Segment Start: Extracted data

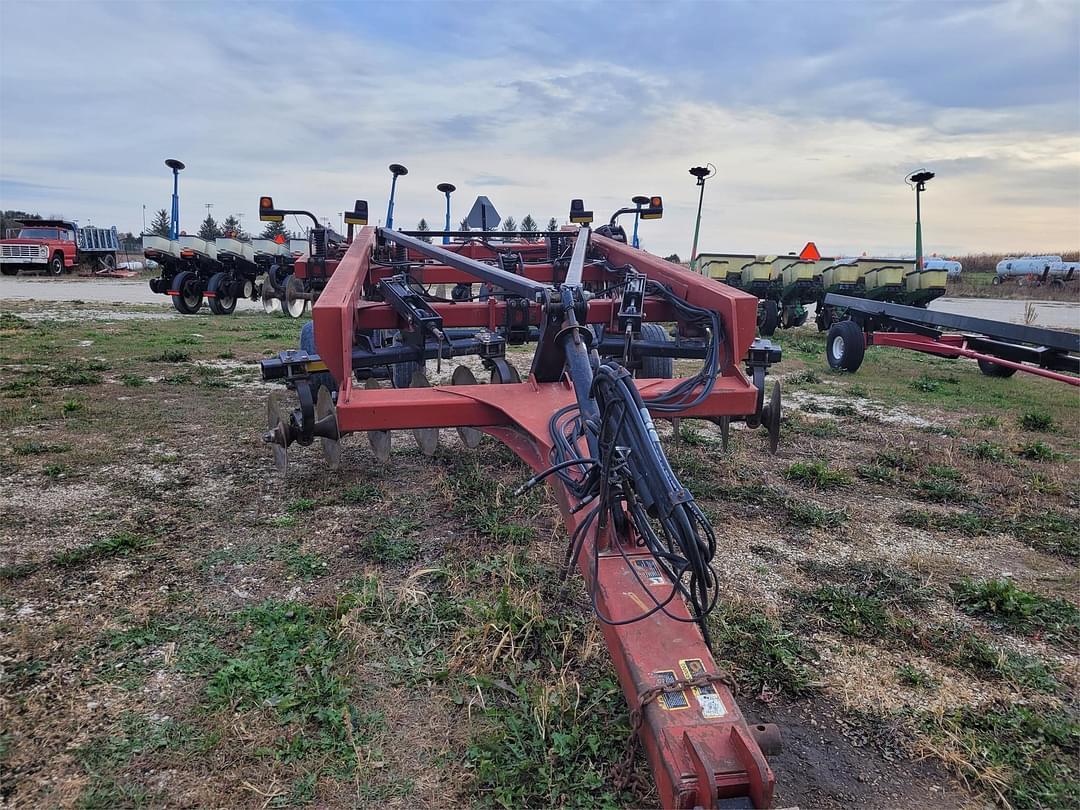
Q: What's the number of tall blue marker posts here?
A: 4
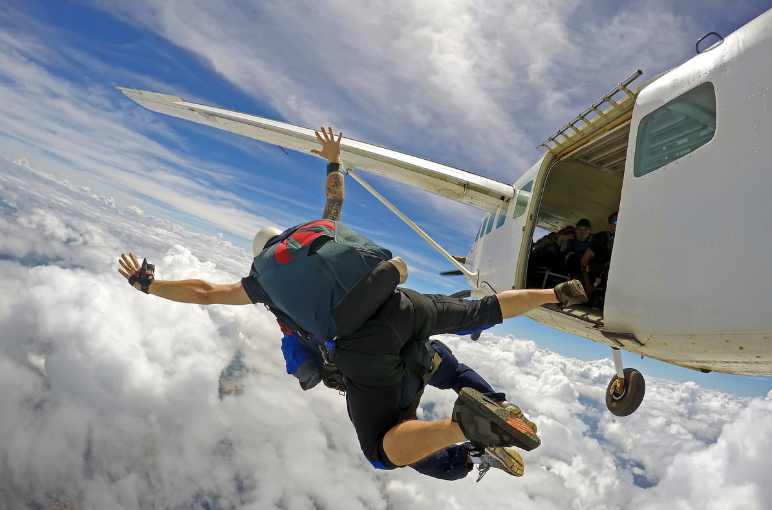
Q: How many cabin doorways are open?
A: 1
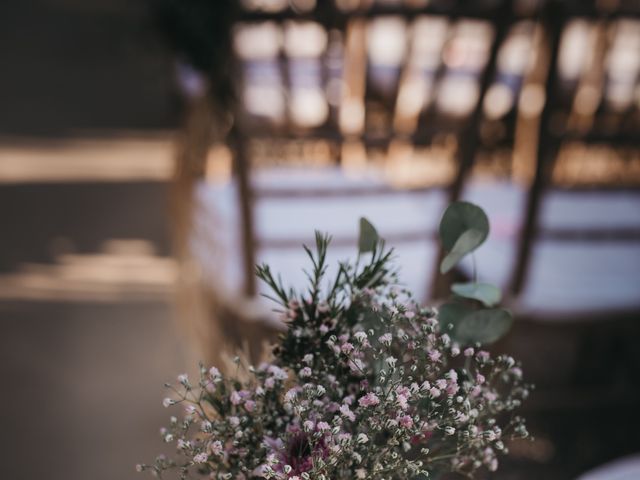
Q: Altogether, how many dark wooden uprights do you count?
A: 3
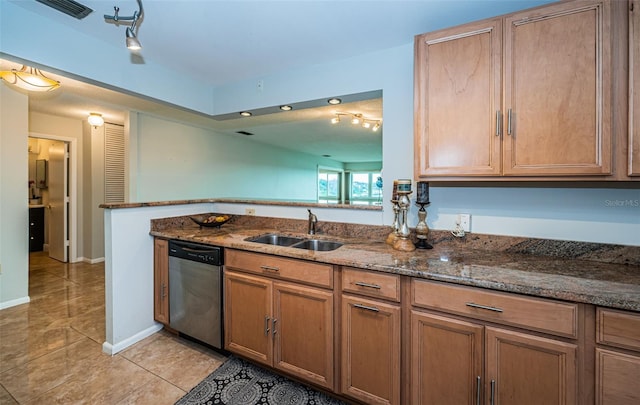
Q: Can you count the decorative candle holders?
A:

Segment End: Extracted data

_Task_
Pictures are to be left out; the listing above is otherwise to be copied exactly.

_Finished task_
Q: What's the number of tall blue marker posts here?
A: 4
Q: How many cabin doorways are open?
A: 1
Q: Altogether, how many dark wooden uprights do you count?
A: 3
Q: Can you count the decorative candle holders?
A:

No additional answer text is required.